Having Tables.jl-level API generates less dependencies, e.g. for Arrow.jl I think.

nalimilan commented 4 years ago

metadata(tbl, col::Union{Integer, Symbol}) - here the question is if AbstractString should be also allowed? I think it is non-problematic to have this method in general, as till we support it we could just return nothing.

@bkamins That's a minor point I'd say. We should be consistent across Tables.jl, so better discuss getcolumn, etc. at the same time, and separately from this issue which is already complex enough.

An alternative proposal would be to completely skip the second point, and instead of metadata(tbl, col) attach column-level metadata to vectors themselves and require using metadata(Tables.getcolumn(tbl, col)).

Unless metadata(::T, ::Symbol) is specifically defined for T the default is to just grab all the metadata and if it is an AbstractDict us getindex and otherwise use getproperty (as defined here).

@Tokazama Note that in my proposal Tables.metadata would be a different (and unexported) function from Metadata.metadata. Tables.metadata(tbl, col) would retrieve metadata for column col, while metadata(tbl)[key] would access table-level attribute key. Otherwise there could be conflicts e.g. if a column is called name and you want to store a table-level attribute called name.

@nalimilan, what's the advantage of having a Tables.jl-level API for metadata as opposed to just pointing people to something like Metadata.jl?

@quinnj The reason is that we need to define an API to access column-level metadata. I agree something like Metadata.jl is enough if we decide that column-level metadata should be attached to vector objects themselves rather than stored in the table (my second proporsal).

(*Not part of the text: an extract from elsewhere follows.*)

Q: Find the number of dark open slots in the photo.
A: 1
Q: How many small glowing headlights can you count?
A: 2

But I think @pdeffebach had arguments against it.

pdeffebach commented 4 years ago

Having metadata be persistent across joins and reassignment is a crucial feature.

If there was a Tables.jl level API for could make assurances about the persistence of metadata. @quinnj if you aren't too familiar with Stata, this is basically the model for the behavior I would like metadata to have. In Stata, it's all about persistence.

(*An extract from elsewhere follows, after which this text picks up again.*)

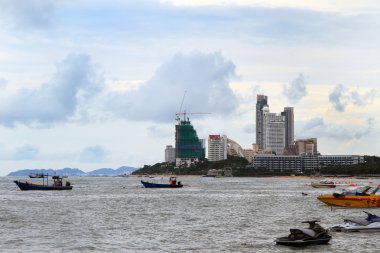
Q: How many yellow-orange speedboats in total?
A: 1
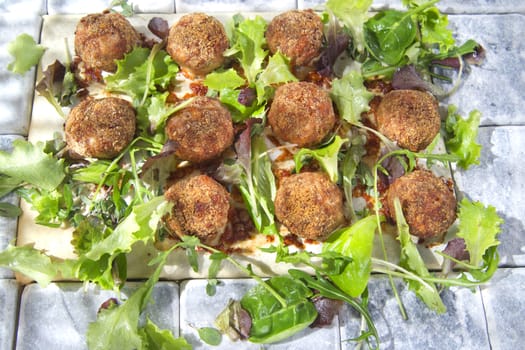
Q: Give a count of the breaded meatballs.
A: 10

My argument against having metadata attached to vector objects is that

  1. We don't want df.a to give you some special vector type that has metadata attached to it
  2. We copy a lot of places, i.e. after every select and transform. So the notion of meta-data being attached to a particular object gets complicated.

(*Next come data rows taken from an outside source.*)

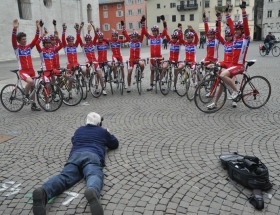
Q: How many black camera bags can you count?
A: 1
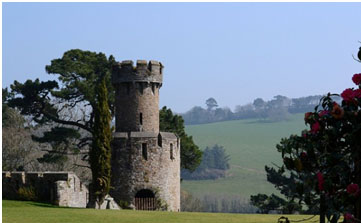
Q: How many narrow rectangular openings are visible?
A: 3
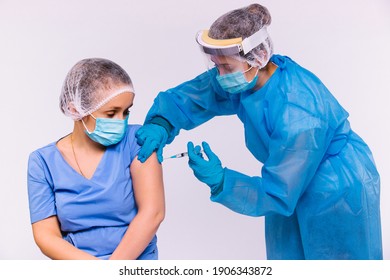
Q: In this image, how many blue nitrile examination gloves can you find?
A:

I'm going to cc @matthieugomez here, since he is someone familiar with Stata who has probably also thought about this in Julia.

Tokazama commented 4 years ago

I don't love the use of macros because they're not really doing anything?

Similar to @doc, they point to the module where @attach_metadata was called. If you have a type that will always store metadata in the same module you could hard code that in and use metadata.

nalimilan commented 4 years ago
1. We don't want `df.a` to give you some special vector type that has metadata attached to it

@pdeffebach With @attach_metadata it wouldn't be a special type, just a plain Vector with metadata stored in a global dict.

2. We copy a lot of places, i.e. after every `select` and `transform`. So the notion of meta-data being attached to a particular object gets complicated.

We could copy metadata in select and transform. Overall I think the question of persistence should be addressed by particular implementations (e.g. DataFrames). Tables.jl doesn't care about that, it just has to allow you to pass metadata along with tables.

pdeffebach commented 4 years ago

Lets say I have

df = DataFrame(a = [1, 2], b = [3, 4])
metadata!(df, :a => "A", :b => "B")
@pipe df |>
    transform(_, [:a, :b] => ByRow(+) => :c) |>
    select(_, :b, :c)

with the meadata in a global Dict, how would this work? I'm confused by what the keys and what the values are.

What happens when the columns are copied inside the transform? You could imagine this global dict getting very ver large if we have thousands of columns and a lot of transform calls in a pipe.